Remembering My Mommy by Ovid Abrams, Sr.

I’d like to pay tribute to my late mother on her birthdate. My mommy Beryl, who was fondly known as Sister Beryl, was born to Ketura Spencer (Aunt Tamar) on December 9, 1920, Christened as Carlotta Augustina John. Mommy never
knew her father. No, this had nothing to do with an immaculate conception: a man named Smith John impregnated my grandmother then died nine days before his child was born. Since there was no photograph of this guy, mommy never knew what he looked like; she had to be content with the description of him given by his relatives. So my grandfather remains a mysterious figure to all of us.

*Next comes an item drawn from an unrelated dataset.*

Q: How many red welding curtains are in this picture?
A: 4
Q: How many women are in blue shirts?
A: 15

My grandmother was forced to work as a farmer and cane-cutter to support her child, while caring for the child was assigned to aunt Ada, my grandmother’s eldest sister and the mother of Alfred John. He was the father of Princess John-Padmore, one of my favorite cousins. For Aunt Ada, this was her second tour of duty as a surrogate mother; she had to serve as a mother for Aunt Thamar while she was a teenager and Aunt Thamar was nine and their mother died.

granny in gt

While Beryl was in her mid-teens, tragedy struck the family, falling mostly upon a hapless young damsel. Aunt Ada’s only daughter, Princess, who was about 12 years older than Beryl, and to whom a man named Alexander Leander Gustavus Abrams (Allick) was engaged, died suddenly. So my grandmother and her sister decided that, since Allick was already in the family, he should marry Beryl. This turned out to be a bad decision, since Allick was a physically abusive husband. Nevertheless, mommy survived the cruelty until daddy was stricken with stroke and died in 1970. She bore him 12 children.

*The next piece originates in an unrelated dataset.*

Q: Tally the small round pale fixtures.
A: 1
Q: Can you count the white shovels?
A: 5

Mommy spent her later years mostly in the US with her new husband, Edmond Adams. She became tired of the US while she was eighty something years of age and opted to return to her native Buxton, even though I persuaded her to stay. I even invited to live at my home, but she declined, saying: “I don’t want to die in this country; I want to be buried in Buxton next to my mother.” So mommy returned to Buxton to spend her final years mostly in loneliness.

abiola abrams and granny beryl

“I miss you all; I’m here alone,” she often told me, at which I’d reply: “Mommy it was your choice.” Her favorite position in the house her children built for her was sitting in front of the door looking out.

“Boy, if you didn’t come, I would have been here all by myself; I’m lonely,” she often told me during the many trips I made to Guyana just to be with her. Mommy called me her baby, perhaps because I was her eldest child.

I love you, mommy. I hope you find rest and solace in your father’s house. Give daddy my regards, also, if you find him…and don’t forget to look for your father Smith John and tell him of the agony you suffered because he had chosen to check out before you were born.